Conoscenza e memoria

closeQuesto articolo è stato pubblicato 11 anni 11 mesi 14 giorni fa. Nel frattempo potrei avere cambiato idea. Anzi, quasi sicuramente è accaduto così: tienine conto se pensi di commentare quanto ho scritto.

Secondo Platone, apprendere altro non è che ricordare ciò che la nostra anima immortale aveva conosciuto quando abitava il mondo delle idee.
Questa, in estrema sintesi, l’anamnesi platonica: una tesi molto suggestiva, che ha ovviamente senso unicamente se si accetta l’esistenza di un’anima immortale e di molti altri aspetti della filosofia platonica.
In ogni caso, non si può negare che vi sia un profondo legame tra apprendimento, conoscenza e memoria: si conosce qualcosa solo se la si ricorda, ciò che si è dimenticato è come se non lo si fosse mai appreso.
Intendere la memoria unicamente come conservazione della conoscenza è riduttivo, in quanto si sottovalutano alcuni aspetti che torneranno utili in seguito. Ciononostante, questa prima definizione o descrizione costituisce un buon punto di partenza.
Se la memoria è conservazione di informazioni, la pratica di scrivere queste informazioni presenta solo vantaggi rispetto all’affidarsi unicamente alla propria memoria personale, ovviamente se si ha l’accortezza di scegliere un supporto affidabile: scrivere con un legnetto sulla sabbia nei giorni di mareggiata non è una mossa astuta.
Anziché dover imparare a memoria esattamente tutta l’informazione, è sufficiente imparare dove la si è scritta, o letta. Ma anche questo tipo di informazioni è trascrivibile: esistono infatti i sommari, gli indici, le bibliografie, i cataloghi.
L’informatica, e soprattutto internet con i suoi motori di ricerca, rendono sempre più superflua la redazione di questi cataloghi: è sufficiente scrivere un testo e questo è immediatamente indicizzato in maniera sempre più intelligente.
La memoria diventa sempre più esterna, autonoma ed estesa: all’uomo non resta che cercare e trovare tutte le informazioni di cui ha bisogno quando ne ha bisogno, attingendo ad una fonte globale e sempre aggiornata.
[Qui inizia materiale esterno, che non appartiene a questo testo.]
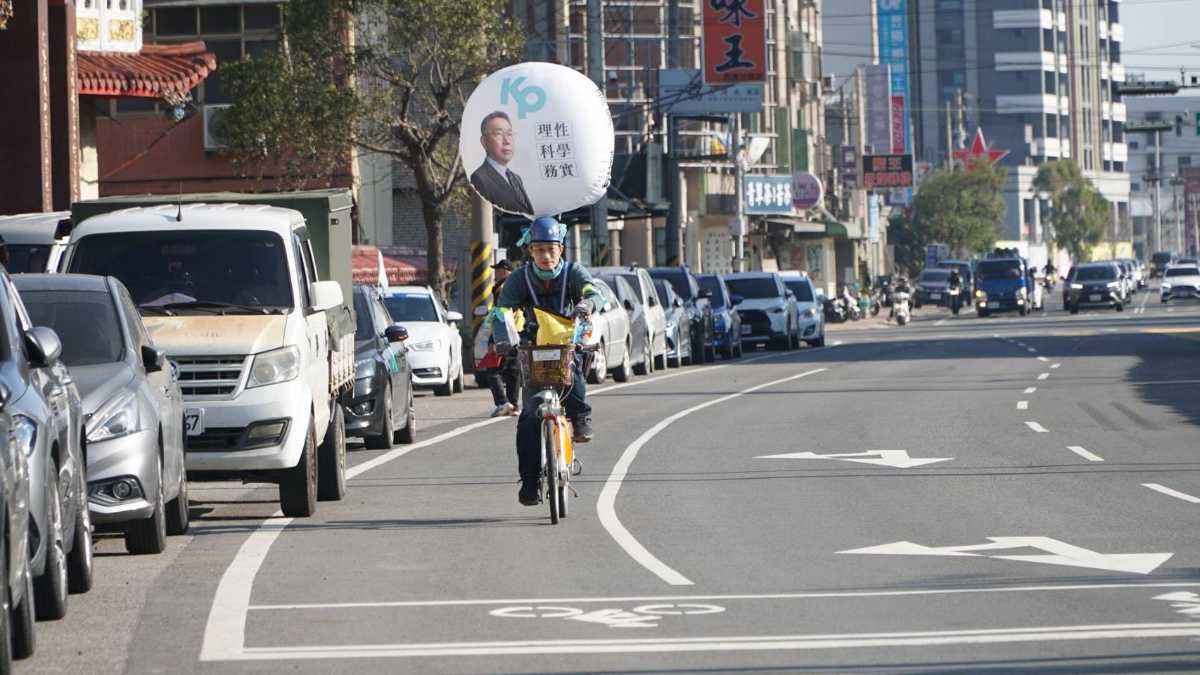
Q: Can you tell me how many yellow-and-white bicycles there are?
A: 1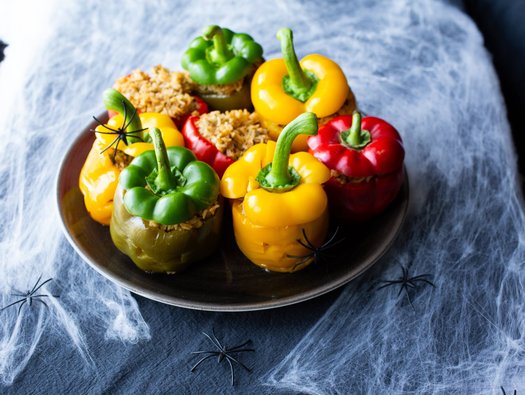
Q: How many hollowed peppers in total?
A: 8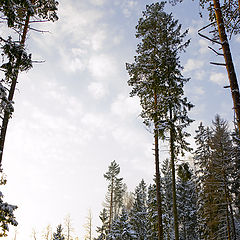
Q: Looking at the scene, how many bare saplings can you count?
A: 5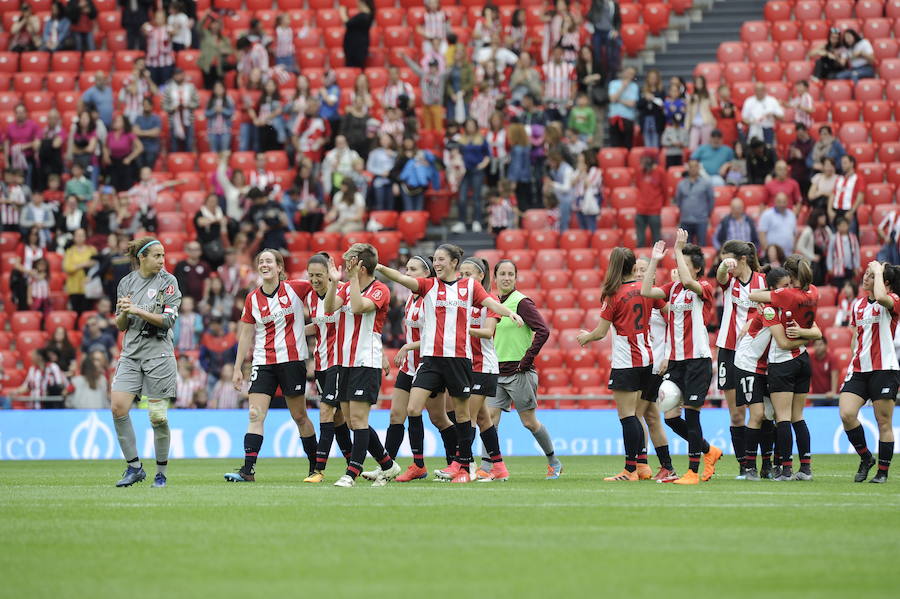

Questo spostamento dalla memoria personale alla memoria globale non ha tuttavia solo vantaggi. Appunto perché, come accennato, la memoria non è semplicemente serbatoio di informazioni: non bisogna dimenticare l’importante distinzione tra apprendere e una nozione e apprendere una pratica: in entrambi i casi si può parlare di memoria e di sapere, ma sapere cucinare una torta è radicalmente diverso dal sapere una poesia a memoria. Solo nel secondo caso un testo scritto può essere degno sostituto della memoria umana, infatti le scuole non sono state (ancora?) sostituite dalle biblioteche.
Inoltre, il processo del ricordare è molto più complesso della ricerca di una data informazione tra le pagine di un libro. Quella informazione o la si trova o non la si trova, e soprattutto se la si trova e perché si sta cercando proprio quella informazione particolare. Nel caso del ricordare, le cose sono molto diverse: può capitare di avere un ricordo indefinito o generale, e soprattutto può capitare che qualcosa ci torni in mente apparentemente senza una ragione precisa, in ogni caso senza che si cercasse quel dato ricordo. Questo processo, per alcuni versi misterioso, è alla base dell’inventiva, è uno degli ingredienti del progresso delle conoscenze.
La memoria esterna, depositata nei libri o nei computer, è memoria morta, inerte; la memoria personale è invece vitale, attiva. Infatti i libri hanno bisogno di essere letti e commentati, altrimenti è come se non esistessero.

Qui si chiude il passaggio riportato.